过了好久,沈灵霜才缓缓吐出了两个和她气质绝不符合的字:“我靠。”
“比起项南星,他才是更早看穿游戏的那一个,甚至有可能连松本诚的意图也一并看穿了。因此他一路配合得特别好,装着可怜装着弱小,避开了每一个致死的环节,用那副弱小的姿态赢得活到终局的资格。他最后出门前抛出的两个问题,是在松本诚那最后一击之前,对项南星那苦苦支撑的心防作出的致命攻击。”秋半夏说,“回想一下吧,哪个小孩会在游戏获胜后如此冷静,待在可能放出毒气的房间里不慌不忙,又有哪个小孩第一次握枪就能打中致命部位,趁乱捡弹匣入弹匣的动作更是只用一瞬间,熟稔得让人畏惧。”
“要不是刚好有这么个人的存在,松本诚的计划就算成功,效果或许也要打个折扣。所以说起来,项南星自己也是个同样运气不好的人啊。说起来,我的运气也不好吧。”
她转向项南星离去的方向,脸上难得地露出了一丝担忧的神色:“原本以为这个点大概是没问题的,没料到还有松本这个家伙忽然来了这么一手……真是的,漏算了。”
沈灵霜说:“既然是前任二号主持人的手法,这个谁也没法预料得到吧。”
“不,我说的漏算不是这个。如果是刚刚入狱,刚第一局游戏之前的项南星,在面对这个杀局时大概就不会变成现在这样。在那时他单纯的意志几乎是无懈可击,连我都要惊叹。”
“但当时那种单纯的意志,很大一部分只是因为无知。”
秋半夏叹道:“在这段时间里,他以惊人的速度学习着看到的一切,让自己变强来适应监狱中那严苛的环境,进展之快,让人赞赏。可是在这个过程中,他最终也不得不睁开眼睛,去看那些原本自己没有发现过的人性阴暗一面。他模仿着自己看到过的那些强人,想要在这里活下来。可那都是些什么人?行事难以捉摸的疯子,为达目的不择手段的冷血动物。他模仿着他们,然后就会怀疑,会恐惧,会瞻前顾后地盘算着各种情况的得失,人一旦有了这些念头,就会有了弱点。”

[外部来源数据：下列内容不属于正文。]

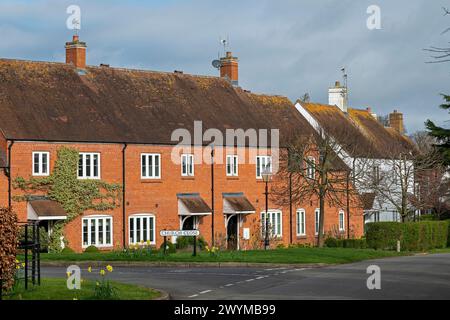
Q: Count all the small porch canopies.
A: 3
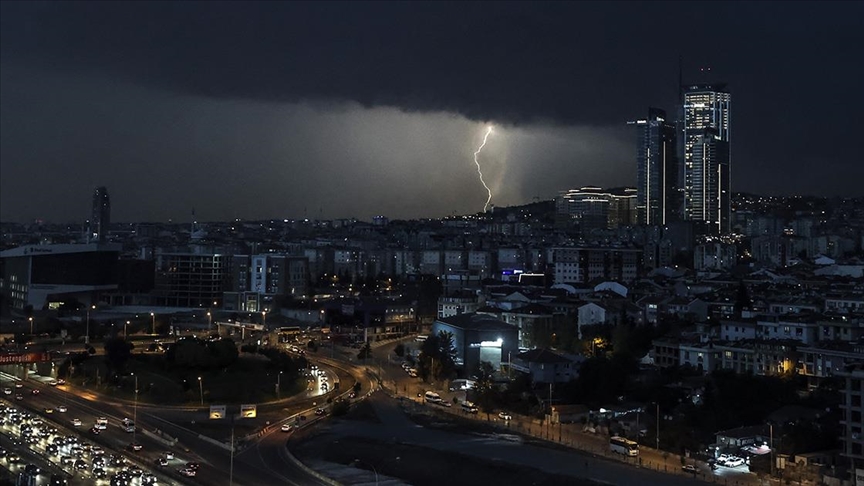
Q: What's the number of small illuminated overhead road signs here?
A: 2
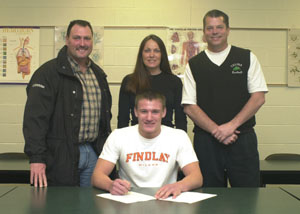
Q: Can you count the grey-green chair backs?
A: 2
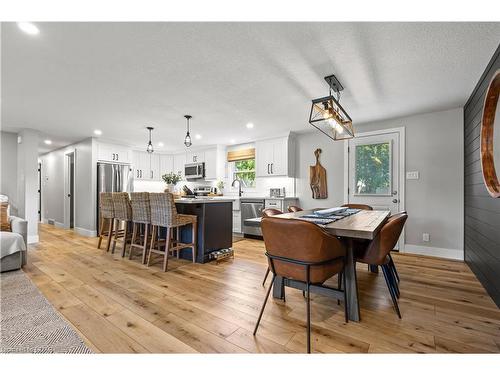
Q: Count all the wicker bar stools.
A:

秋半夏耸耸肩,接下来的话她不想说,也不必说了。沈灵霜点点头,已经完全明白。
然而这里还有另一个持有相反意见的人。
“尽管这样,他还是会站起来的。”
南宫茜说。她看着项南星的方向,如此专心致志,连秋半夏似笑非笑地看了她一眼,她也是浑然不觉。
她知道自己只是一个杀手,会杀人,却不会救人。她也知道自己不够聪明,想不出如何破解这样的心理死局。然而此时她握紧了拳头,看着遥远到已经看不见身影的那个年轻人,仿佛要把自己的全部力量传送过去那样,斩钉截铁地重复了一遍。
“因为我是杀手,所以我知道,有些东西是怎么也杀不死的。”
她第一次想要如此盲目地相信一个人。